Journal of Human Genetics (Impact Factor: 2.53). 02/2002; 47(8):413-8. DOI: 10.1007/s100380200060
Source: PubMed

ABSTRACT Epidemiological data indicate a relationship between ultraviolet radiation, vitamin D, and prostate cancer risk. Antiproliferative effects of vitamin D require the expression of the nuclear vitamin D receptor (VDR). A three-fold increase in prostate cancer risk associated with the less active vitamin D receptor allele (the T allele from VDR TaqI polymorphism at codon 352) was reported. The role of VDR genotypes in the susceptibility to prostate cancer has not yet been studied in populations of southern Europe. In the present study, we determined VDR TaqI genotypes in Portuguese prostate cancer cases ( n = 163) and controls ( n = 211), a southern European population. When cases were compared with controls, we found an association of VDR T allele with prostate cancer risk (odds ratio [OR] = 1.87, 95% confidence interval [CI] 1.02-3.37; P = 0.035). This association was confirmed using logistic regression analysis (OR = 2.11, 95% CI 1.15-3.88; P = 0.015) and in particular associated to risk of prostate cancer onset in men over the age of 66 years (OR = 2.36, 95% CI 1.05-5.29; P = 0.036).

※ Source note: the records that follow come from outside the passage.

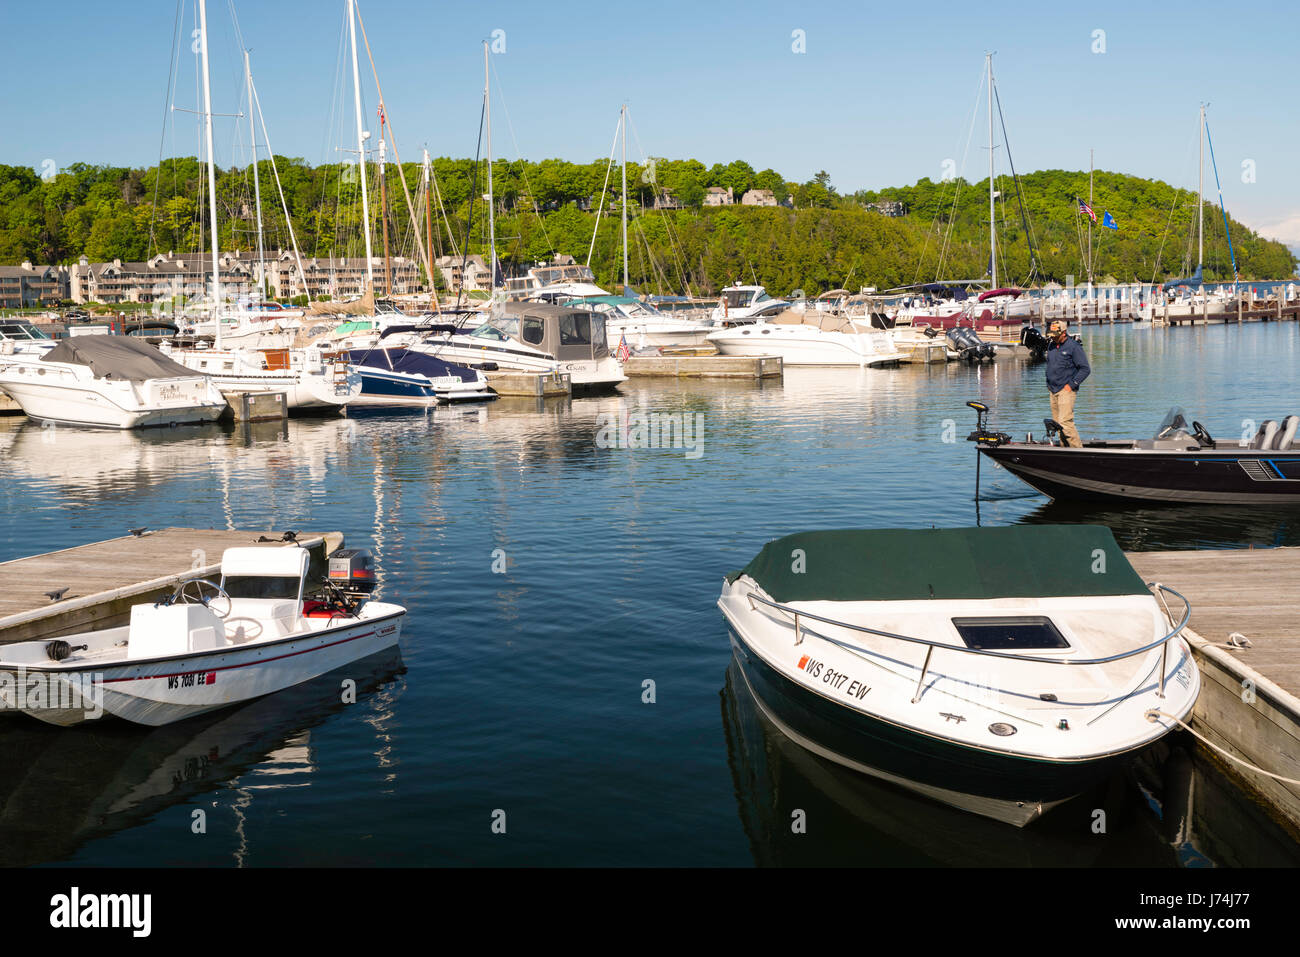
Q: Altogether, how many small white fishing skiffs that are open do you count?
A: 1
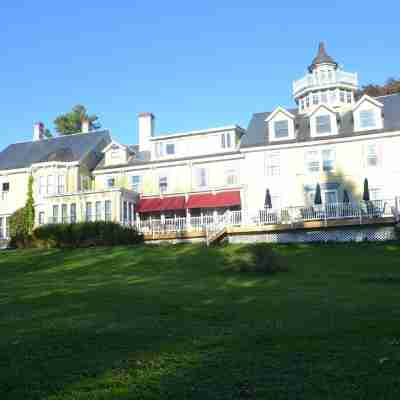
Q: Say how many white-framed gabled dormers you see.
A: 4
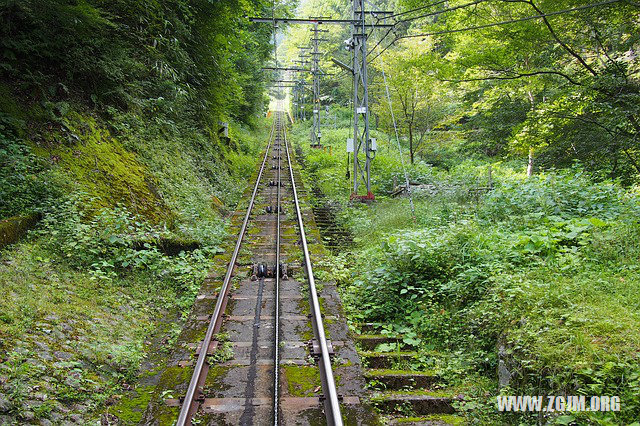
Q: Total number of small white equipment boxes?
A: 2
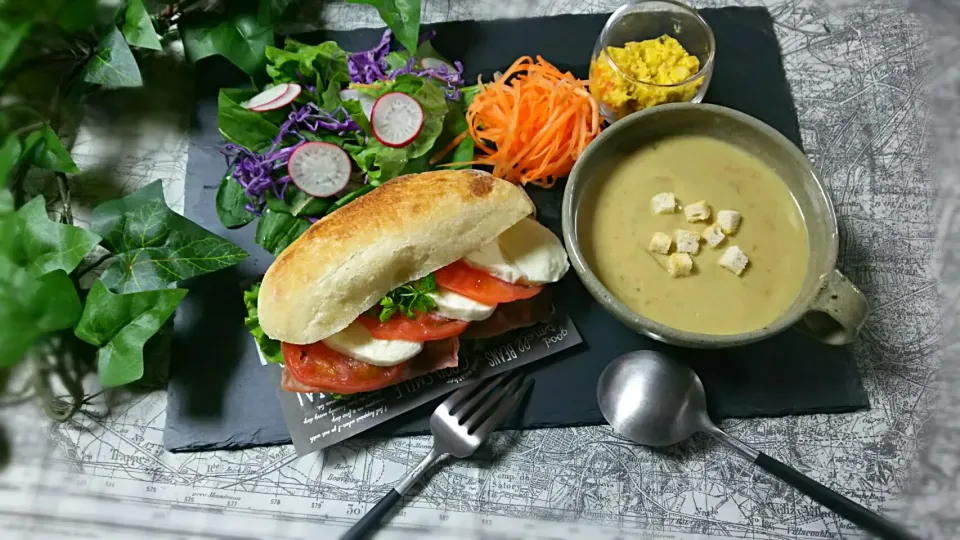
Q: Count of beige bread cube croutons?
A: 8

Fifty percent of cases older than 66 years could be attributed to the influence of this risk factor. Our results indicate that the contribution of VDR genotypes to prostate cancer susceptibility might depend on the population studied and its geographic localization, and that VDR genotypes are important in the definition of the genetic risk profile of populations of southern Europe.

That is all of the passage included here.